The prescription drugs are known as selective serotonin re-uptake inhibitors (SSRIs) and serotonin noradrenalin re-uptake inhibitors (SNRIs). The warnings are included in prescribing information sent to doctors, and appear in the package information received by patients.
In February, Health Canada officials had issued a warning that anyone under 18 taking the antidepressants should check with their doctor to ensure the benefits outweighed the risks.
"The new warning is stronger," Jirina Vlk, a Health Canada spokeswoman, said Thursday. "It's to monitor all patients of all ages for emotional behaviour changes."
An expert panel was convened in late February to study worldwide safety information on the drugs after reports that they might be linked to increased thoughts of suicide.
All the latest data available was reviewed by the panel.

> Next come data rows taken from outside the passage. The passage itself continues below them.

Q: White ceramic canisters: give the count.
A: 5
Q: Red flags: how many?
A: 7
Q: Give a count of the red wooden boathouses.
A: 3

Although Health Canada did not find a direct link between taking the medication and incidents of death, it felt it was important to let consumers and health professionals know of possible risks associated with the drugs.
"They (the panel) agreed that it should be a stronger warning," said Vlk.
"We've worked with the manufacturers - there's about 70 of these SSRIs and antidepressants, not necessarily on the market but that have received a notice of compliance, which means they're approved for sale but they're not necessarily all marketed here."
The drugs aren't authorized for use by patients younger than 18, but some doctors do prescribe them at their discretion in a practice known as "off-label use."
"Off-label use of these drugs in children is acknowledged to be an important tool for doctors," Health Canada says.
The advisory applies to bupropion (Wellbutrin and Zyban); citalopram (Celexa); fluoxetine (Prozac); fluvoxamine (Luvox); mirtazapine (Remeron); paroxetine (Paxil); sertraline (Zoloft); and venlaflaxine (Effexor).
Health Canada says patients shouldn't stop taking their medication without first consulting their doctor because of the risk of "discontinuation symptoms" for all the drugs except bupropion.
"Treatment with these types of medications is safest and most effective when the patient communicates well with the treating physician about how he or she is feeling."